The Greek party system has another distinctive characteristic. While after 2010 it seemed to follow the path of other European party systems, whose major priority is their fluidity, it then started to acquire characteristics of what I call “unipolar pluralism”. On the one hand there is a very powerful party pillar, representing a conservative liberalism, and on the other, two smaller parties, one left-wing and one belonging to the centre-left, which are very far from it, and the image is completed by small but highly toxic for Greece’s political and social life, far-right formations. Against this background, the question becomes whether social democracy, whatever it may be, and the radical Left, whatever that may be, can each separately challenge the political and ideological dominance of the conservative-liberalism expressed by Mr Mitsotakis?

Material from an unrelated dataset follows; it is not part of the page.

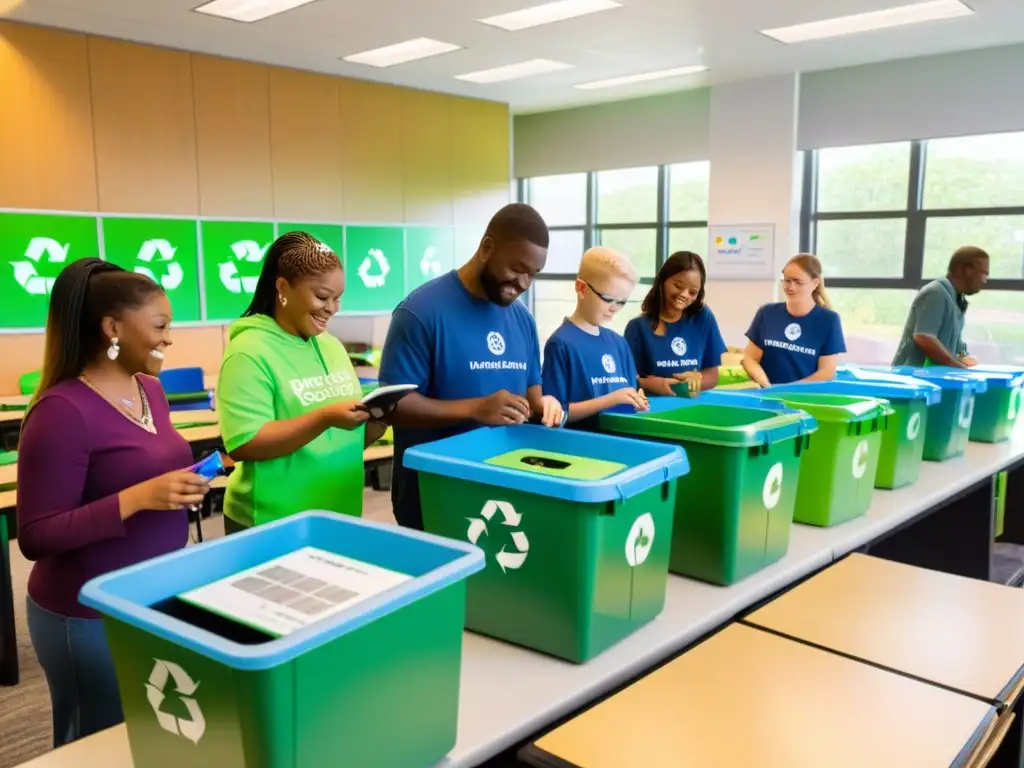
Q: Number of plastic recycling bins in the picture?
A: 7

Everything indicates that this is impossible, at least in the current political and ideological context.

The only way to counter this unipolar pluralism of conservative liberalism is to establish the opposing pole of progressive liberalism. Otherwise, as long as the debate seems to revolve around the conflict between pro-European forces and populists, the real contradictions in Greek society become incredibly distorted and the work of Mr Mitsotakis on the one hand, and of far-right non-inclusive populism on the other becomes easier. A return to the opposing sides of progressive liberalism and conservative liberalism is essential for the victory of the democratic forces against those of far-right obscurantism.

For this to happen, both sides -namely the Centre-Left and the Left- must understand that despite their great differences and the even greater “enmities” of the past, their organic if not organisational unity is the only way to re-establish a strong bipolar system of democratic forces. It is the only way for the dominance of the centre-left values that appears to exist in most public opinion surveys, to also prevail at a political level. But for this to happen, both must refocus on the issues of equality and not on those concerning the “worthy”. In other words, they should stop seeing “the forces that promote major reforms on the basis of the principles of meritocracy” as progressive, thus presenting the maxims of conservative liberalism as principles of social democracy and progressive liberalism. This is very far from being true.